(Dataset entries)
──────────────────────────────

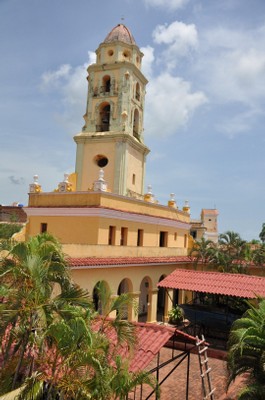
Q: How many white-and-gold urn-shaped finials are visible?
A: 6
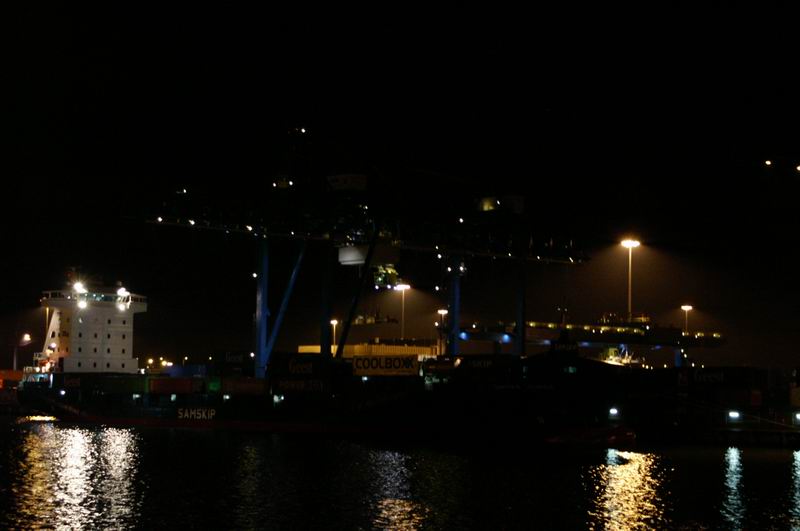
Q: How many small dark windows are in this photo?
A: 14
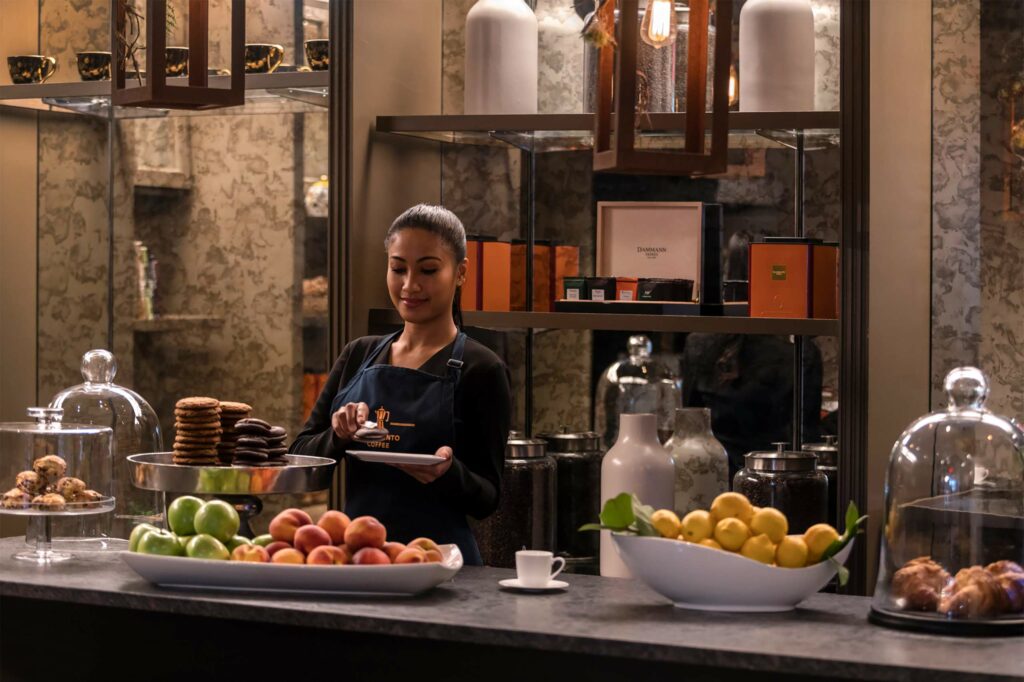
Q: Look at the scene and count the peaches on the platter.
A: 13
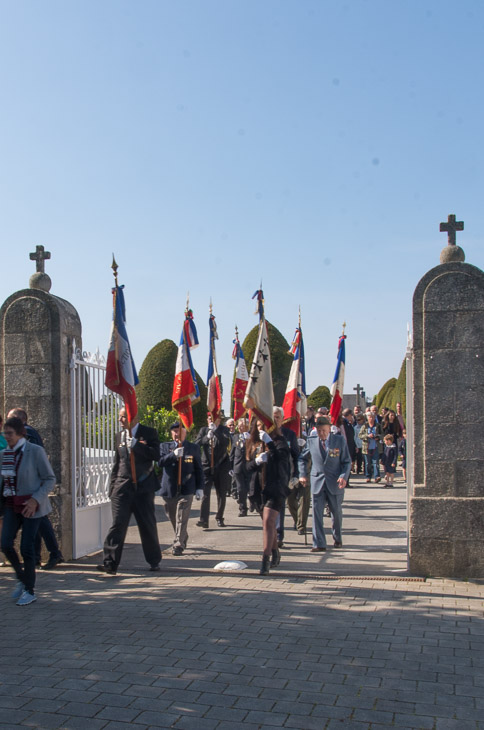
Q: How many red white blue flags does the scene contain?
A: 6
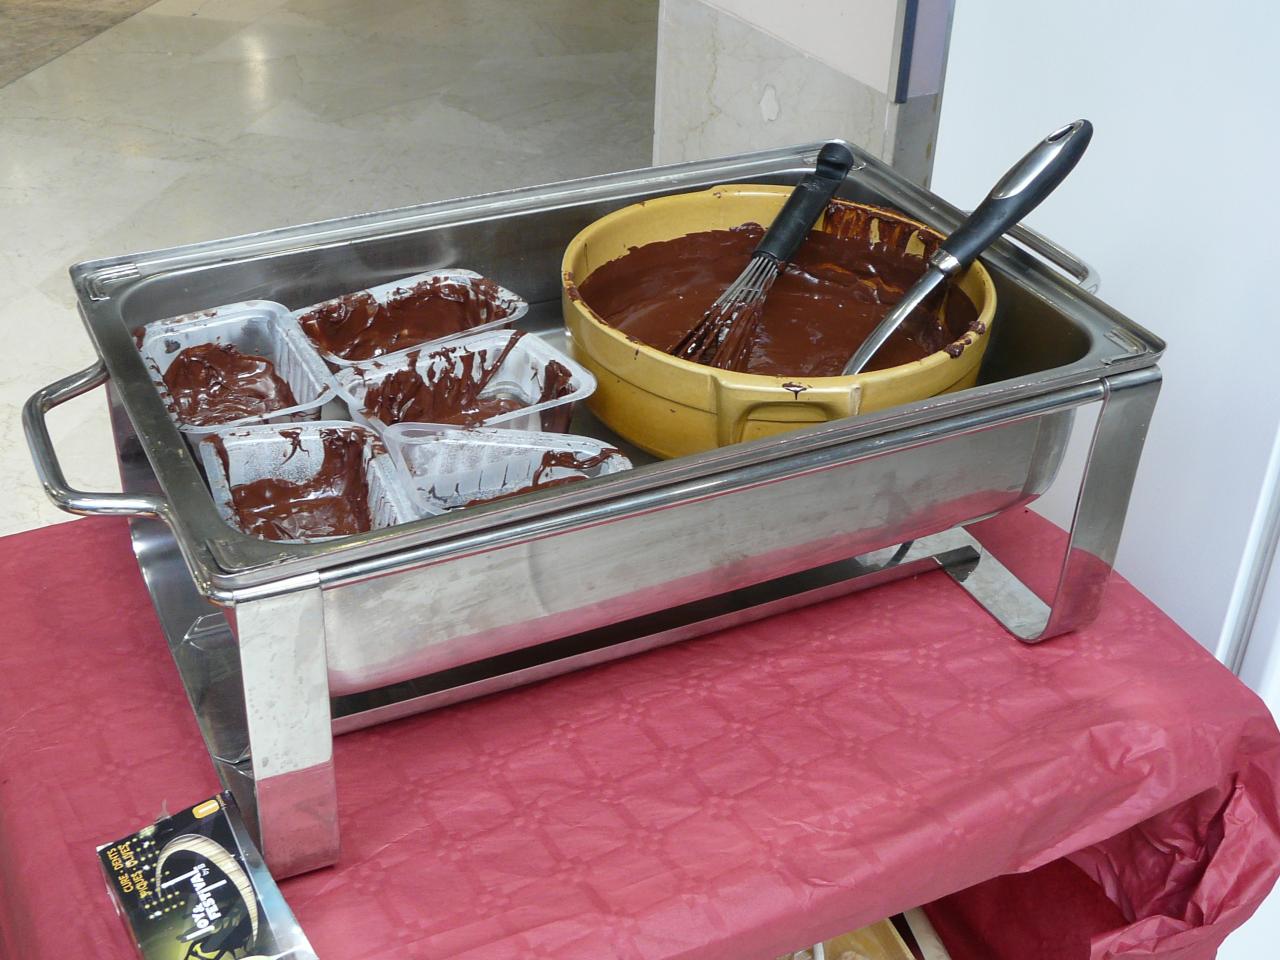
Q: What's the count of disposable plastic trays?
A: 5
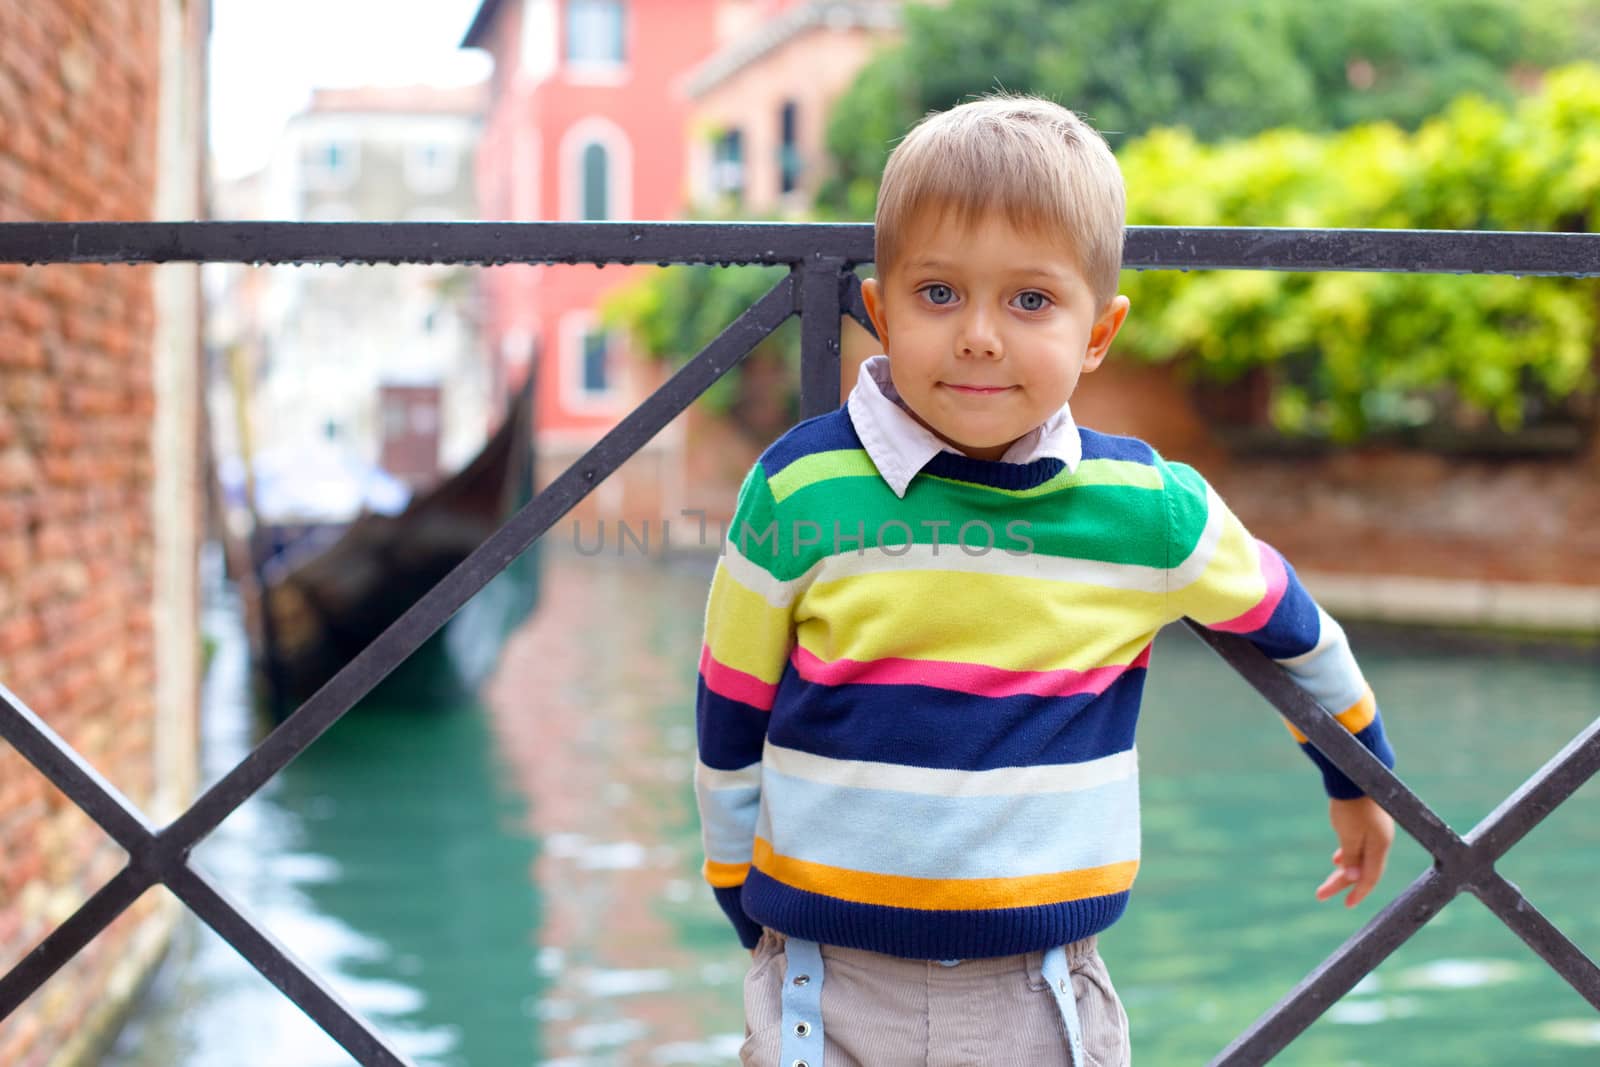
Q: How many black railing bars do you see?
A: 6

──────────────────────────────

Spot every line in the entries that includes the word "many", and copy each one out.

> [TASK OUTPUT]:
Q: How many white-and-gold urn-shaped finials are visible?
Q: How many small dark windows are in this photo?
Q: How many red white blue flags does the scene contain?
Q: How many black railing bars do you see?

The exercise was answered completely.